The information at issue is not just important for its own sake, but because, as recent reports have shown, fear of government surveillance has deterred confidential sources from speaking to journalists about a wide range of topics. The brief emphasizes that more knowledge about the NSL program can give sources and reporters confidence that their communications are confidential.

The government’s desire for secrecy extends even further than the NSLs’ gag orders. This secrecy has now spilled over into what would normally be the public’s domain.

The Electronic Frontier Foundation’s challenge involves three cases, all of which are under seal. The Reporters Committee was required to file its briefs under seal, but submitted a motion to the Ninth Circuit asking it to unseal its brief.

Whatever the government’s stated reasons for requiring the brief to be filed under seal, it’s clearly wrong.

“The Court cannot constitutionally seal this brief,” the Reporters Committee wrote in the motion. “Amici have had no access to confidential materials in the case; the brief only includes information that is already public; and there are clear public policy reasons for requiring that the materials be open.”

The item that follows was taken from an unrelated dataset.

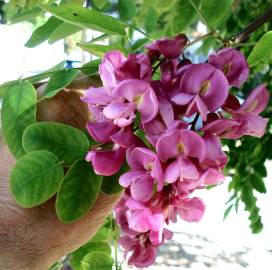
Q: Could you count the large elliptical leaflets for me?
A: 4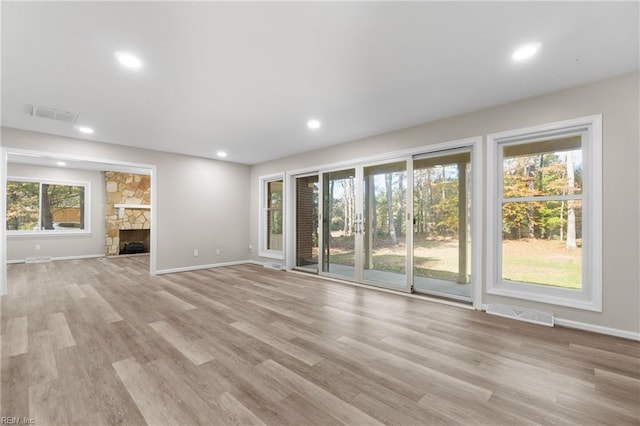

The government doesn’t know when to quit. It’s sealed brief requirement makes about as much sense as government agencies’ initial reactions to the first few leaked NSA documents — instructing their employees to not look at publicly-available information because the documents were supposedly still “classified.” As if that designation made any sense under the circumstances.

This is the same sort of reasoning: NSLs are super-secret and therefore, anything related to these should be withheld from the public, even if the brief contains nothing more than publicly-available information.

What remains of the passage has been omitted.